10x Faster LLM Memory Testing: From Manual Verification to Pytest Automation

#python #programming

It was 1 a.m. when a colleague messaged me: our smart customer service bot had amnesia again — “The user just told us the return address, and in the very next turn the bot asked ‘What would you like to return?’”

I opened the logs and started eyeballing memory variables across dozens of conversation turns. An hour later I finally nailed it: the k parameter in ConversationBufferWindowMemory was set wrong, keeping only the single most recent exchange. At that moment, I thought: do we really have to test LLM memory by chatting line by line, by hand? This can’t go on.

Breaking down the problem

Once you give an LLM-powered application a Memory component, its behavior becomes subtle. Is memory being written at the right time? Is it keeping or forgetting information as expected? Under multi-turn conversations, memory types like summary, buffer, and entity stack on top of each other; a tiny misconfiguration leads to the model completely forgetting what was just said.

Manual validation usually means opening a terminal, entering a few rounds of conversation, and manually inspecting memory.load_memory_variables({}). Sometimes you even have to infer the memory state from the model’s replies.

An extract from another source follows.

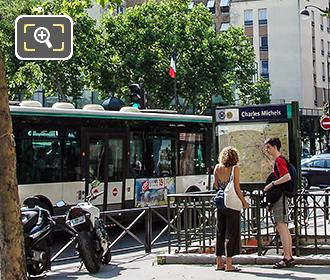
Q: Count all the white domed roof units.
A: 4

This approach has fatal flaws:

Not repeatable – The inputs, order, and timing of a manual chat are nearly impossible to reproduce exactly. Intermittent bugs are impossible to catch.
Low coverage – A human tester will only cover a few happy paths. Edge cases like a full memory buffer, token truncation, or multiple memory components working together rarely get tested.
Slow feedback – Change one memory config, restart the service, chat through several turns, and visually compare results. A single regression test run easily takes 30+ minutes.

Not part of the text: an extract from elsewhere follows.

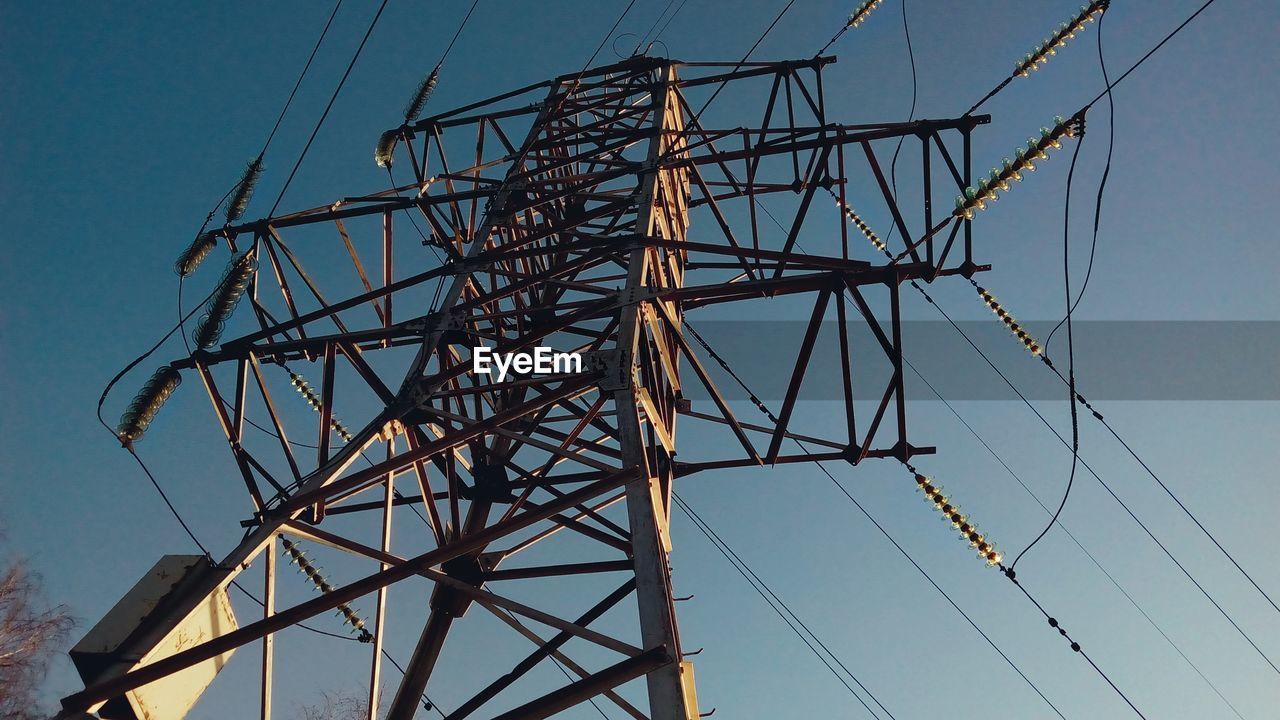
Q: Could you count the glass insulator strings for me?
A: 14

Why not just print() the memory variable somewhere inside the code? Because in a real-world Chain the calls are often asynchronous and streamed — the intermediate printed state may be inaccurate, and you still rely on a human to read the output. This can’t be integrated into CI. We need a way to turn memory state verification into an automated, repeatable, and quantifiable testing process.

Solution design

Core idea: use LangChain’s BaseCallbackHandler to automatically capture the memory state at the end of every LLM call, then write test cases with Pytest to assert on it.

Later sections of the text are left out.